Elle avait trouvé les pantoufles, elle revint à lui, et l'ayant fait asseoir, elle s'agenouilla pour le déchausser.

—Maintenant, raconte, dit-elle, en s'asseyant contre lui sur une petite chaise basse.

—En sortant, j'ai tout de suite mis la conversation sur les faillites, et à ce propos, je lui ai dit les choses les plus éloquentes sur l'infamie des commerçants qui font faillite tranquillement pour ne pas payer leurs dettes, alors que nous, gens du monde, nous nous brûlons la cervelle.

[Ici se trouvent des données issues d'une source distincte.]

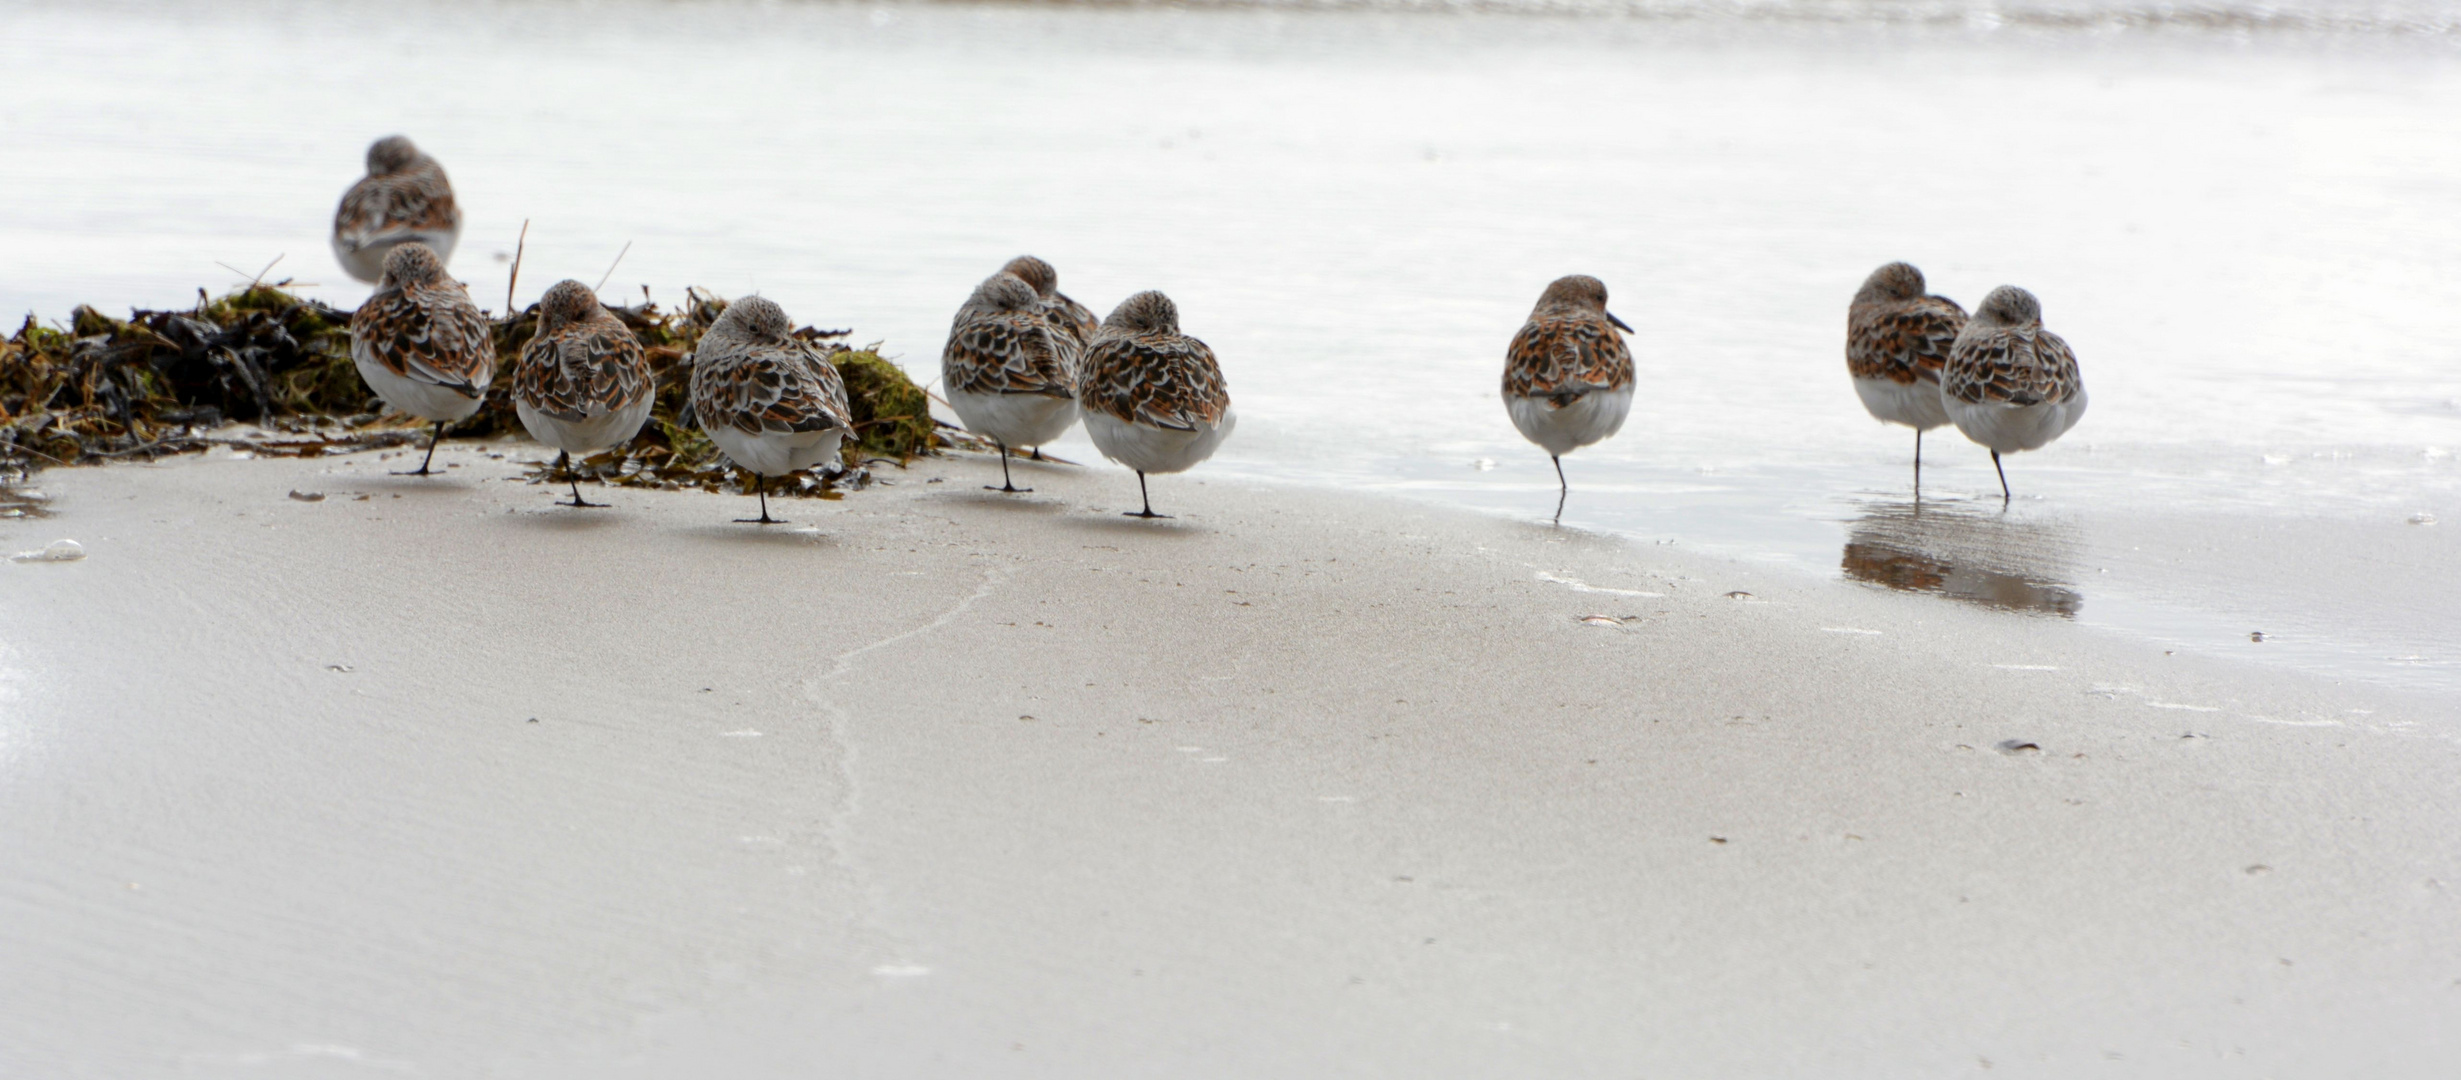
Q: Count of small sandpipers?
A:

Le sujet prêtait, j'ai démanché là-dessus.

—Et notre homme?

—Tu ne devinerais jamais ce qu'il m'a répondu: il s'est mis à m'expliquer qu'on ne faisait pas faillite tranquillement, qu'il n'y avait pas de plus grande douleur pour un commerçant, etc., etc. Alors voyant ça, je me suis retourné et j'ai dit comme lui,—le contraire de ce que je disais.

—Es-tu gentil?

Elle lui baisa la main.

—J'ai compris cette douleur, je l'ai partagée. Quel drame que celui qui se joue dans le crâne d'un commerçant faisant ses additions! Quelle situation! J'avais mon pont. Une faillite en entraîne dix autres, et, par le fait d'un seul commerçant, dix autres sont menacés, alors même qu'ils sont les plus solides. Tu vois la scène sans que je te la file. C'est à ce moment que j'ai mis à profit les leçons de Barthelasse et que je me suis rappelé l'exemple de ce vieux coquin, qui, sans avoir jamais prêté un sou à personne, a passé sa vie à offrir tout ce qu'il possède à tout le monde. Je n'ai pas offert tout ce que je possède à notre homme, c'eût été trop.

—Tu es adorable.

—...Mais j'ai été heureux de mettre à sa disposition une cinquantaine de mille francs... et même plus s'il en avait besoin.